_Task item_:
Your copy should repeat each record exactly and contain none of the pictures.

_Data for this task_:
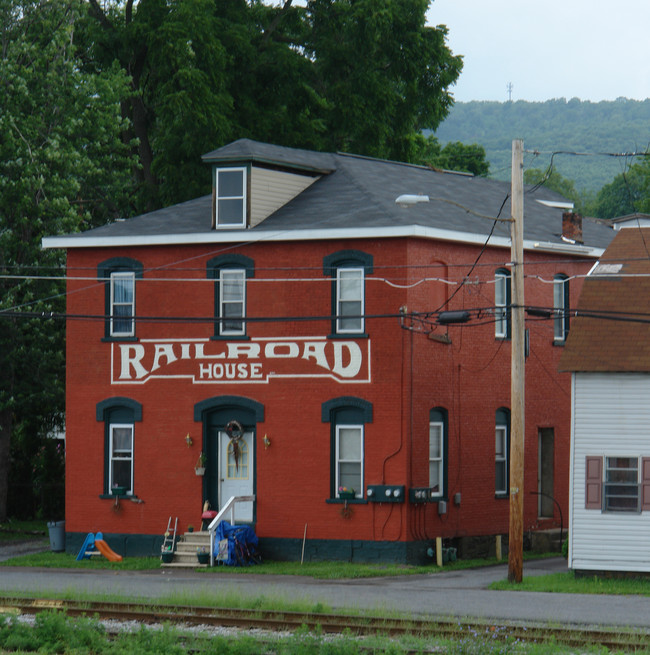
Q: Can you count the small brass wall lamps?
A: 2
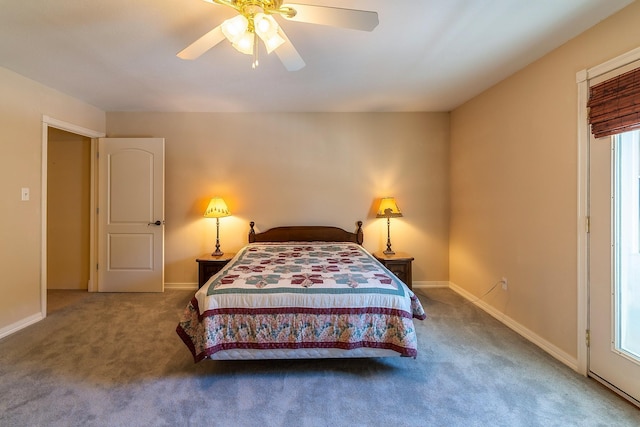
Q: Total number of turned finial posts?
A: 2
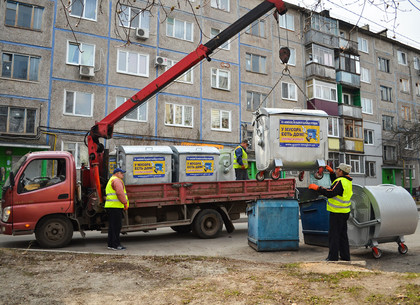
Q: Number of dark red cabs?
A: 1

_Response area_:
Q: Can you count the small brass wall lamps?
A: 2
Q: Total number of turned finial posts?
A: 2
Q: Number of dark red cabs?
A: 1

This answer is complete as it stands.